I just wonder if anyone knows where I can get such headlamps as the
MSPEED Skyline has...??


----------



## r33 v-spec (May 24, 2002)

I suspect the original light has been modded. 

You can take off the headlamp lens, which would allow you to mod it and devise the air intake. Then pull out the electrics from inside, and direct the air from there with a guide of some sort to wherever you want 

I really doubt that this is an off the shelf jobbie


----------



## JoeyZobrist (Apr 15, 2009)

Been looking for that kind of headlamp myself too.. but no luck

The signal r34 has one too


----------



## clarky_gtt (Dec 28, 2006)

I have one on my r33, it has a vent bonded in, a perfect shape of the lens.
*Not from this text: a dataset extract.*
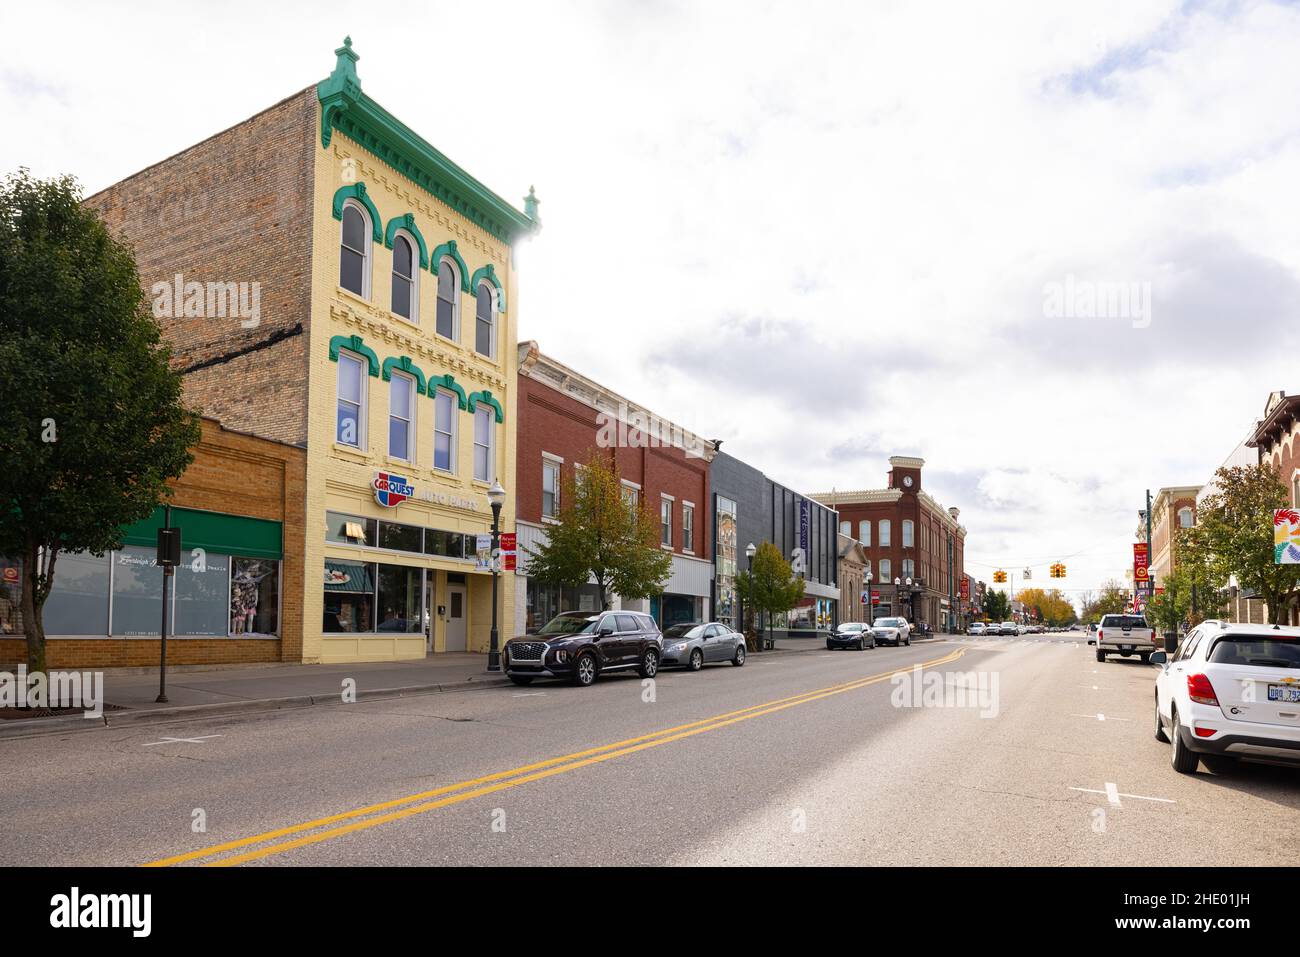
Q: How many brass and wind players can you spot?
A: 0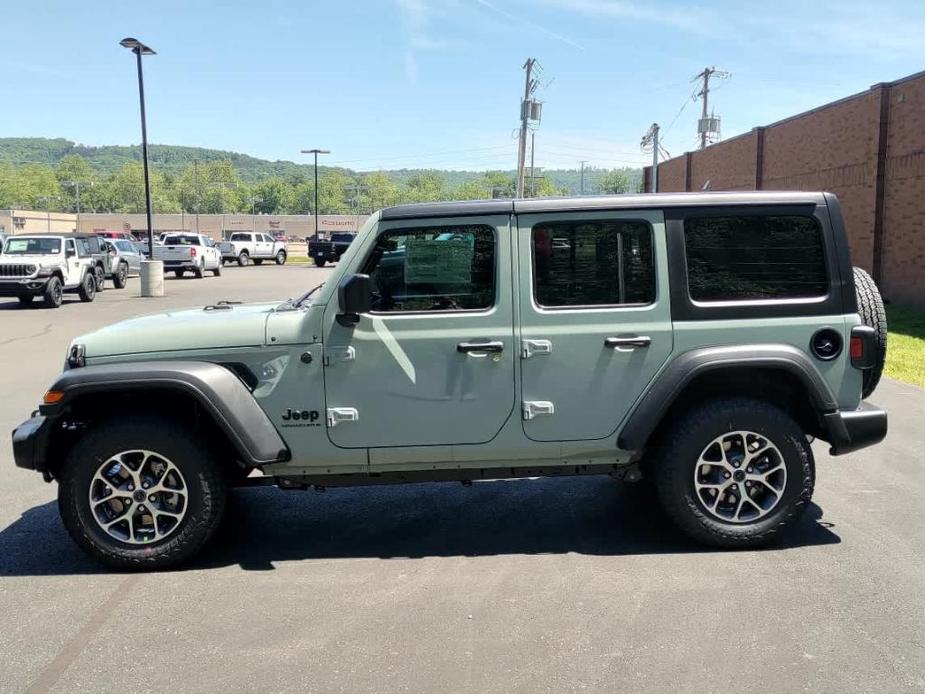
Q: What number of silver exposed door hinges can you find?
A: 4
Would love to know where you could buy them:


----------



## JoeyZobrist (Apr 15, 2009)

As far as what I've heard... RHDJapan does them for R32s and R33s... but couldn't find anything for an R34


----------



## paul creed (Feb 18, 2003)

I'm sure the Sumo R34 had one, so maybe worth asking Andy Barnes


----------



## matty32 (Dec 18, 2005)

Il ask Newera jp


----------



## nazams (Sep 28, 2009)

I need a one of those if you no were to get it from or even
a Tomie one.


----------



## nori41 (Sep 8, 2007)

that Mspeed looks the business!! drooool


----------



## Cardiff R33 (Jan 16, 2004)

the one the sumo R34 is a tomei one but purely a vent not a vent in a headlight


----------



## JoeyZobrist (Apr 15, 2009)

Cardiff R33 said:


> the one the sumo R34 is a tomei one but purely a vent not a vent in a headlight


Yep, just wanted to say that too

funny that no one uses the one with the Headlights still build in; I've seen alot driving around with the whole vents... must be annoying to drive around in the night


----------



## nazams (Sep 28, 2009)

Anyone found out were you can get mspeed headlight from yet???
I really want that one


----------



## G40tee (Feb 25, 2008)

well you can tell the signal one is custom made due to the rough cutting around the vent headlight end


----------



## JoeyZobrist (Apr 15, 2009)

G40tee said:


> well you can tell the signal one is custom made due to the rough cutting around the vent headlight end


I noticed that too when I posted that pic:chuckle:
If I would have a clue how to do it..then I would have already. Anyone got a cheap used headlight they don't need for some "mad scientist testing"???


----------